Loin de cette approche intellectuelle, l’anthropologue du fait religieux Dounia Bouzar, co-auteur avec sa fille d’un livre sur la religion dans le monde du travail (« Allah a-t-il sa place dans l’entreprise ? », Editions Albin Michel, 2009) a montré toutes les difficultés liées au management des croyances dans le secteur privé. Elle a ainsi proposé une « série de critères pour traiter les Musulmans comme les autres » sur leur lieu de travail, mentionnant au fil de sa démonstration, l’exemple du port d’un signe religieux en « relation avec l’hygiène », celui des « interdits alimentaires et de la concentration » au bureau ou celui de la « gestion des fêtes rituelles » dans l’organisation des tâches. Rejetant « à la fois la diabolisation et le laxisme, deux faces d’une même pièce », Dounia Bouzar n’en a pas moins contradictoirement reconnu la nécessité d’une administration de ces problèmes « au cas par cas ». Alors que pèse, selon elle, une « suspicion d’altérité sur l’islam », « être musulman laïc, a-t-elle ajouté, fait à la fois violence aux salafistes mais aussi à certains politiques ». Répondant à une question du public sur la violence dans les banlieues, elle a précisé que cette dernière, contrairement aux idées reçues, venait plutôt d’une « surintégration des valeurs de la république marquée par le constat des inégalités ».
Relativement peu nombreux sur les gradins du Centre Universitaire Méditerranéen, les « jeunes » ont pourtant été le principal sujet des réflexions parmi les intervenants. Ces derniers ont majoritairement dénoncé les « inégalités sociales » et les « discriminations » dont la jeunesse des banlieues serait, selon eux, la « victime ». Des jeunes appelés par Aziz Senni, Président fondateur du Fond d’investissement « Business Angels des Cités », à résoudre cette « rupture entre la banlieue et la France, créant un pays à deux vitesses ». Il a notamment proposé deux mesures : que les « entreprises situées en dehors des zones franches puissent bénéficier des mêmes dispositions fiscales si elle embauchent des jeunes en provenance de ces zones » et obliger « les banques à inscrire sur leur bilan le montant des sommes effectivement prêtées aux jeunes entreprises ». Deux propositions destinées, selon lui, à favoriser l’emploi des jeunes. « Nous ne sommes pas tous des héritiers », a-t-il expliqué dans une allusion au fils de Nicolas Sarkozy.

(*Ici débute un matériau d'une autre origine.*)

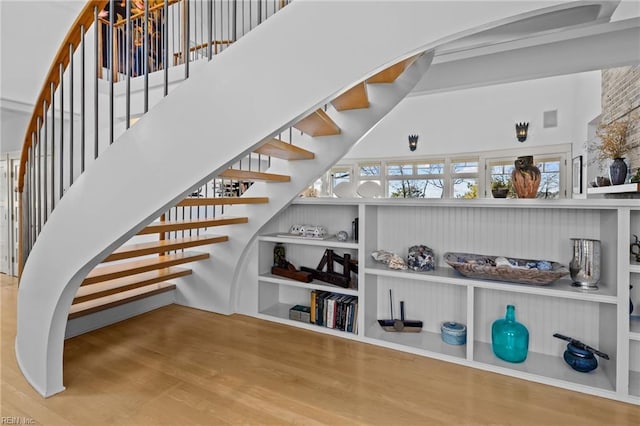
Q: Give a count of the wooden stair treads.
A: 11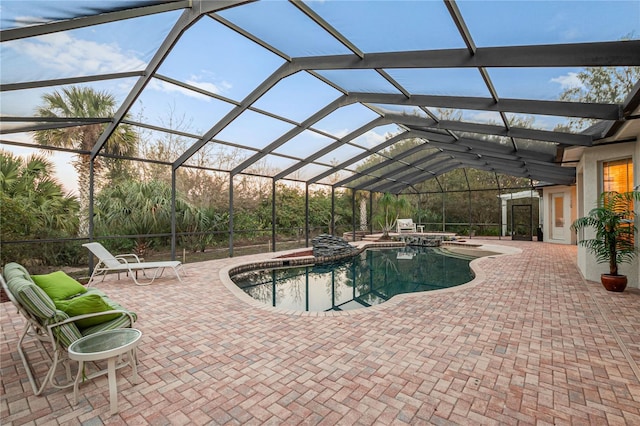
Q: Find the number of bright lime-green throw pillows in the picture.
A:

A son image, il a par surcroît appelé cette jeunesse à « s’engager » en rappelant qu’on « a le droit de ne pas aimer la société dans laquelle on est », à la condition de ne pas rester inactifs. Et de conclure : « la France tu l’aimes ou tu la changes ».

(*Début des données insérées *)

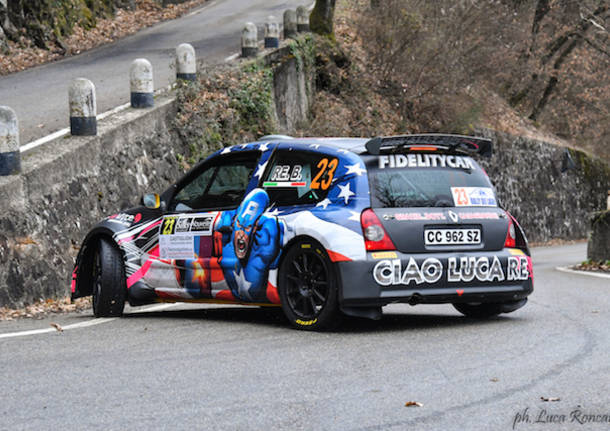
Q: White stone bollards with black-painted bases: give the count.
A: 8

Nettement plus modérée, l’intervention du Président de la Fédération MOSAIC sur le thème « Construisons ensemble l’avenir de nos enfants » a fait référence à la maxime électorale du président américain « Barack Hussein Obama » : « Yes we can ». Conseiller municipal dans l’équipe de Christian Estrosi, Marouane Bouloudhnine a ainsi décliné, à l’instar d’une philosophie de proximité, toute une série de thèmes, autant « d’axes d’actions qui seront mis en place par les vingt-trois bureaux régionaux de la Fédération ». Des bureaux « en cours de construction », a-t-il tenu à préciser. « S’éloigner de toute victimisation », « prendre en main notre destin », « ne pas se laisser enfermer dans des débats réducteurs sur le voile et la burqa », « se cantonner à l’espace culturel et spirituel », « mettre en avant l’exemplarité », « appeler à la modération alors que priment des logiques de radicalisation communautaire » et « exposer ses convictions dans le dialogue et non dans la violence », autant de leitmotivs afin de « devenir l’interlocuteur des institutions et des pouvoirs publics ».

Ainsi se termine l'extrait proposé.